[CMake] Better BlueGene/P and cross-compile support for CMake
Todd Gamblin
tgamblin at llnl.gov
Fri Jun 25 19:08:01 EDT 2010
On Jun 25, 2010, at 12:06 PM, Brad King wrote:
> Alexander Neundorf wrote:
>> On Wednesday 23 June 2010, Todd Gamblin wrote:
>>> 3a. First, using this setup, FindMPI fails because the last library it
>>> needs is in /bgsys/drivers/ppcfloor/runtime/SPI, not
>>> /bgsys/drivers/ppcfloor/runtime/SPI/lib. CMAKE_FIND_ROOT_PATH seems to
>>> assume that its elements are just above a lib directory, but that's not how
>>> things are structured on BG/P (you can blame IBM). So, if I just use the
>>> root path for searching, find_library fails for libs in runtime/SPI.
>>
>> I guess you need a special Platform/BlueGeneP.cmake file, which not simply
>> includes UnixPaths.cmake, but sets some special directories.
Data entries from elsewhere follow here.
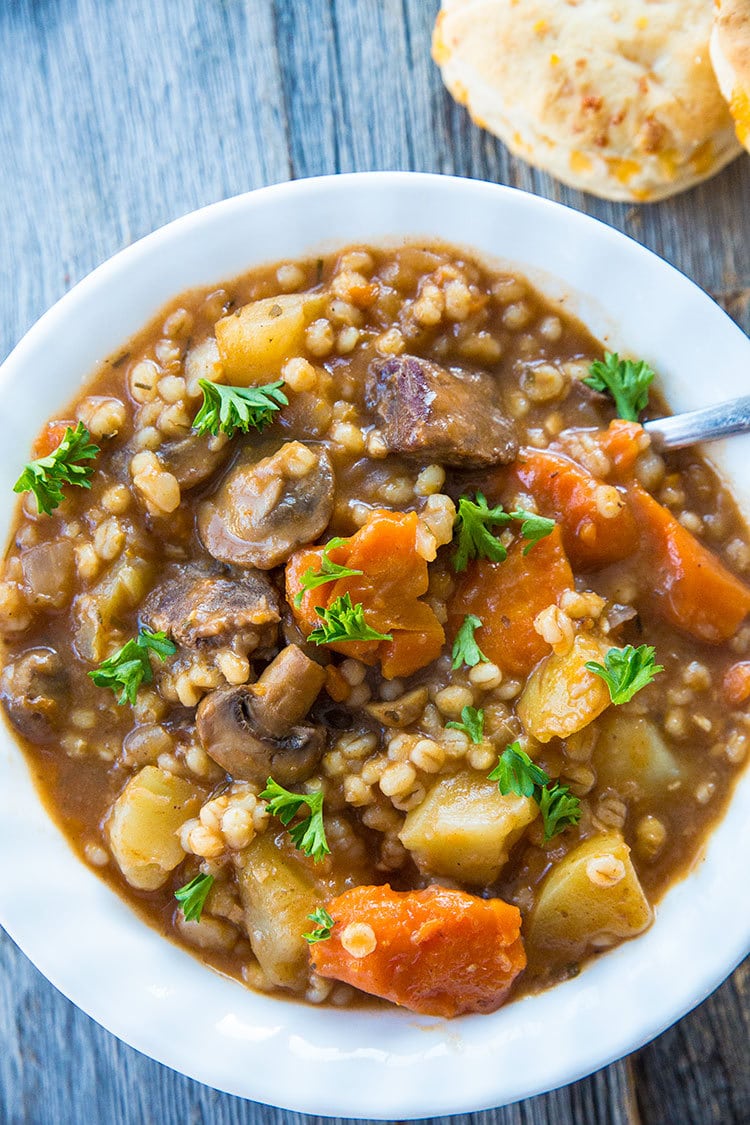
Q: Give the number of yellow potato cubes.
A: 7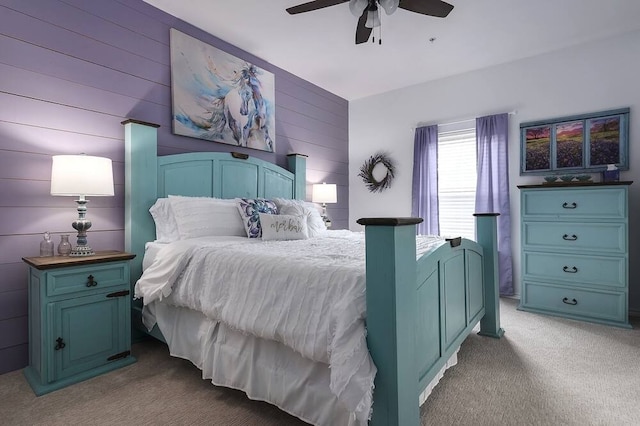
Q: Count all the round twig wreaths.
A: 1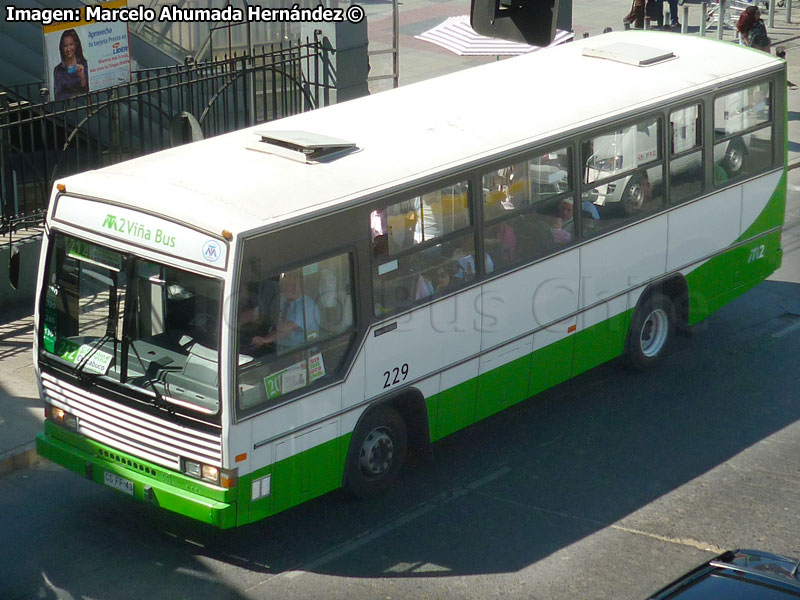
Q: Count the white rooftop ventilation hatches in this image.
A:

>> Please add a bug report for this on http://*public.kitware.com/Bug/ too.
>
> Good idea. There is a distinction to understand here:
>
> (1) CMAKE_FIND_ROOT_PATH is meant for cross-compiling and should
> appear only in toolchain files. It re-roots all search paths.
> Usually the goal is to find libraries only from the target
> platform SDK (and not the host), which is why we suggest using
>
> set(CMAKE_FIND_ROOT_PATH_MODE_LIBRARY ONLY)
>
> Typically CMAKE_FIND_ROOT_PATH should be set to the *top* of the
> SDK tree, such as "/bgsys/drivers/ppcfloor" in your case.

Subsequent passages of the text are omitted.